While it is still true that corrections agencies have differing approaches to the evaluation, testing and treatment of prisoners with hepatitis C (HCV), guidelines and standards are emerging as the profile of the disease is raised and those will likely translate to corrections policy.

Aside from the sheer number of infected offenders that corrections agencies are housing - estimates are that anywhere between 12 and 35 percent of inmates have HCV  - correctional health care practitioners are also being pushed to action by relatively new recommendations from the Centers for Disease Control.

And, beyond that, inmates have regularly begun to sue correction agencies for HCV treatment, all making for an increased need to address this disease among the inmate population.

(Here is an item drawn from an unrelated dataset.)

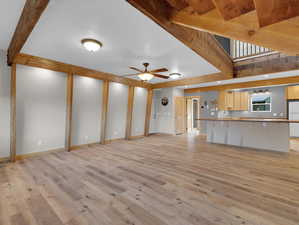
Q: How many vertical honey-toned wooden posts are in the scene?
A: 5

"My sense is that most state [correctional] medical directors would like to test for hepatitis C in corrections because they understand the importance of identifying and treating, but they are waiting to hear from the financial authorities in their state," said Anne De Groot, Assistant Professor of Medicine and Community Health at Brown University and a correctional health care provider in the Connecticut Department of Corrections.

De Groot said that many state authorities are not fully aware of the importance of public health interventions in corrections and therefore haven't funneled money to those agencies. In addition, the medical directors of these facilities don't have the funds to implement hepatitis C-related programs on their own.

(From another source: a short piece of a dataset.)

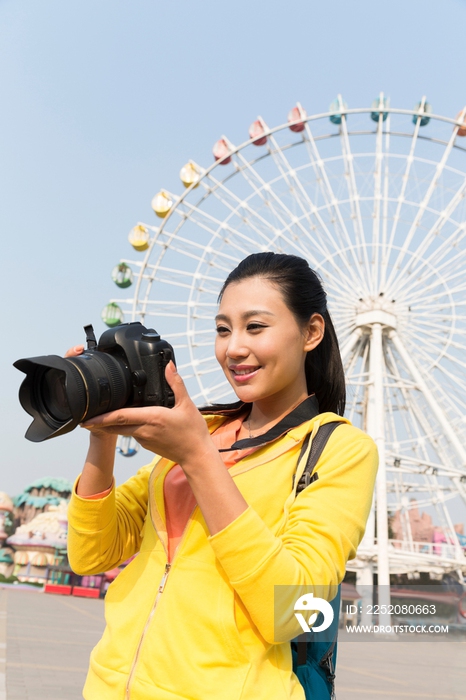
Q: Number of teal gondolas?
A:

In many cases, what corrections agencies are faced with, during one of the most difficult fiscal times in a decade, is having to weigh which medical treatments take priority over others.

"It is true [that] medical directors are forced to pick and choose between programs. That means programs related to diabetes and pregnancy and hypertension are in the balance and we run the risk of asking corrections agencies to do these interventions and not do others," De Groot.

But with the release of new guidelines from the CDC in January, this may change as state agencies and public health departments pay more attention to the government's recommendations and provide more support to corrections agencies.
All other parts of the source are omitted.